===== Working data =====

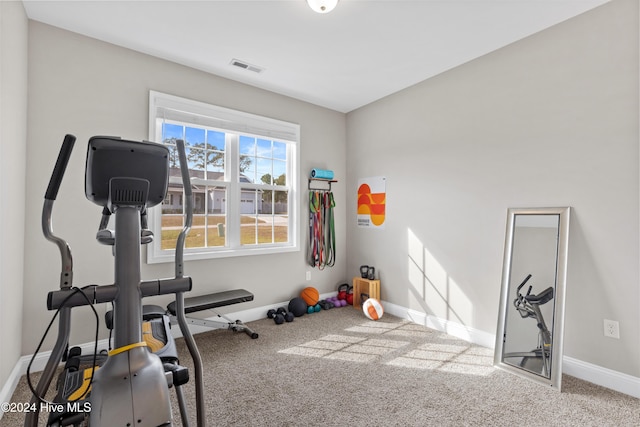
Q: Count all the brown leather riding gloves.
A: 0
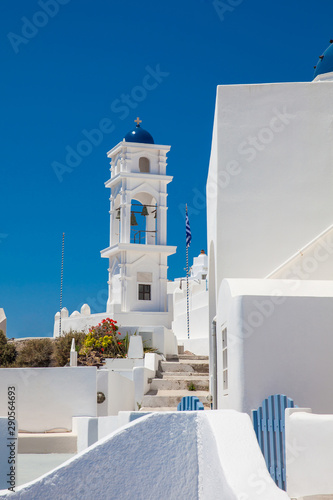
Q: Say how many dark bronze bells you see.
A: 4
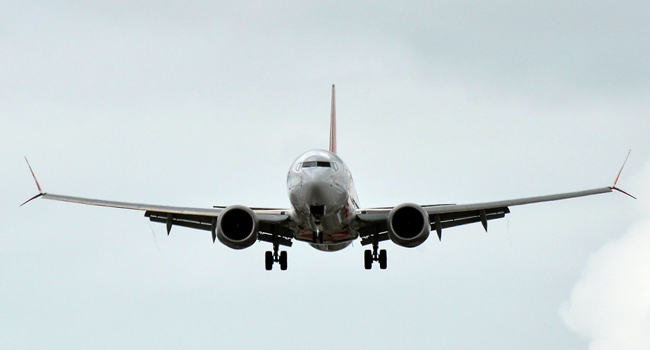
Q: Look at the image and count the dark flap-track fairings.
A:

=====

What is being asked:
Copy every record exactly as it appears, apart from any pictures.

Problem solution:
Q: Count all the brown leather riding gloves.
A: 0
Q: Say how many dark bronze bells you see.
A: 4
Q: Look at the image and count the dark flap-track fairings.
A:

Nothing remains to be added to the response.